Most pregnancy tests on the market will show a positive result by 7-10 days after the missed menstrual period.  Often though, it may be desirable to have the result earlier. Some of the home tests are accurate enough to detect the HCG as soon as it is present, even at very low levels.  Two studies have confirmed claims of the manufacturers of FIRST RESPONSE Early Result Test to detect a pregnancy five days before the missed period. Clear Blue Easy claims to be accurate within 4 days before the missed period.   If you want to know as quickly as possible,these two brands are probably the best tests to use, but you will need to be willing to pay a little extra for that privilege!

It is certainly possible to have a false negative (test result is negative when the woman actually is pregnant).
A study done in 2004 evaluated 18 different home pregnancy tests and found that they missed up to 85% of pregnancies when testing was done on the first day of the missed period.  Almost all of them had become positive by
one week after the missed period. So if your first test is negative wait a week and test again.

How to improve the accuracy of your tests:

*Use urine collected first thing in the morning--it is more concentrated.  You can collect the urine and save it in a labeled container in the refrigerator if you need to run to the store for the test kit.

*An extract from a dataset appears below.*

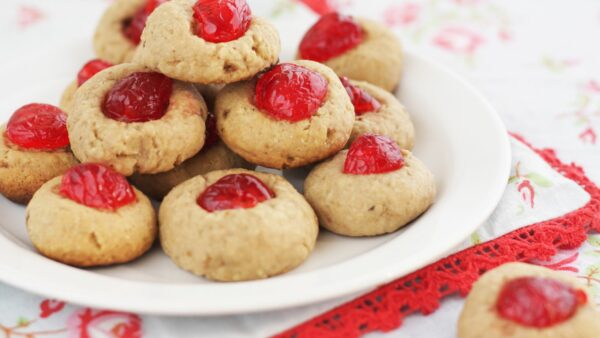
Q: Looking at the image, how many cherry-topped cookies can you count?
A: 13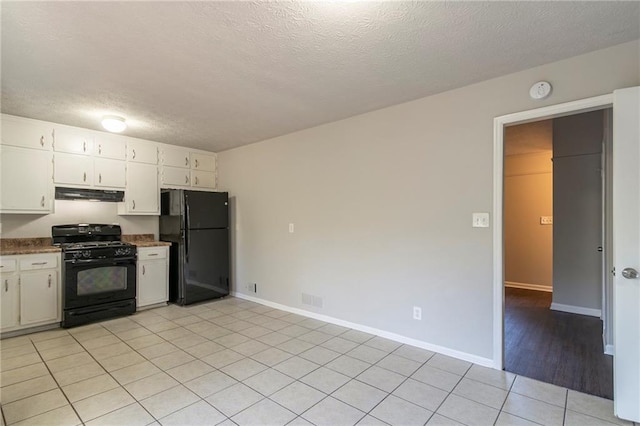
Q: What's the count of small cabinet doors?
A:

*Don't drink too much fluid before testing.  This will dilute the urine.

*If you are testing later in the day, make sure it has been at least four hours since you last emptied your
bladder.

*Check the expiration date on your test.

*Follow the directions exactly as specified in the package insert.

*Read the instructions to make sure you are not taking any medications that will alter the test results

Other things to note: A pregnancy problem (impending miscarriage, tubal pregnancy, etc.) can cause a false negative result. Rarely infertility medications can cause a false positive result(test result is positive when the woman is not pregnant). Finally, HCG causes some of the typical early pregnancy symptoms such as breast tenderness and nausea, so eventually, your own body will be likely to alert you.

The best way to double check if you suspect your test is not accurate, or if you simply need peace of mind, is to visit your doctor or local clinic. Many doctor's offices or clinics offer free pregnancy tests--so inquire before going in.